Challenge those activities not in concert to optimize value to the
customer.
- An optimized value
stream is the irreducible minimum set of activities needed to design,
order and make product in a continuous smooth flowing process.
·
Muda
is the Japanese term for waste or non-value added activities. We tend to accept waste as part of doing
business. Eight wastes are defined as over-production, inventory,
transportation, motion, waiting, excess processing, defects and underutilizing
people’s talents.
- To envision flow
value – look at activities and times (cycle times and lead-times) related
to producing the service or activity.
- What percentage of
time is the value stream flowing vs. idle?
- Flow thinking is
counterintuitive to a functional thinker.
- In a lean system –
all its moving parts are transparent so that suppliers, employees and
distributors see everything.

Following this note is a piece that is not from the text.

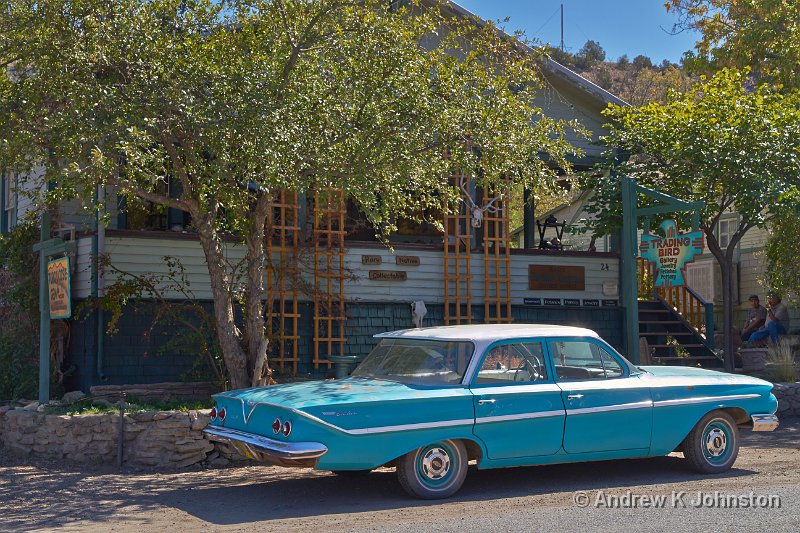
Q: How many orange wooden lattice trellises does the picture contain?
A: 4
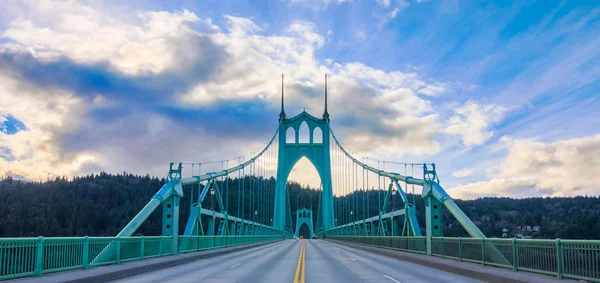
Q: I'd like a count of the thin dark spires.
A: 2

It is
easier to create value when you see all the moving parts.
- It cannot be stressed
too much. Make your system
transparent to all. How it flows,
how it can be crippled, and what is its status?
- A lean system’s eyes
are those of its workforce - talking constantly about fixing problems and
implementing improvements. Every
individual can identify production status at all times.
- When you’ve fixed
something, fix it again – continuous improvement.
- The more inventory
you have, the less likely you are going to have the specific parts you
need.
- In a lean system,
customers pull products from producers as they need. Being able to flex to meet shifting
needs is key.
- Pull means no one upstream
should produce a good or service until customer downstream asks for it –
pull one, make one, move one.
- Remove your staffing
anchor draggers (usually 10%)
- Two steps forward,
one step back is OK. No steps
forward is Not OK.
- Convince your
suppliers and customers to take these same steps. Their success is your success.
- Accounting systems
must shift along with your lean production thinking.
- Set prices in
declining targets and quality reliability at increasing goals so it makes
it impossible for the staff, suppliers and customers to relax.
- Lean is not so much
about cost reduction, as it is about reducing time to market, shortening
lead-times and providing impeccable customer service.
- Top-down leadership
need to convert to bottom-up initiatives.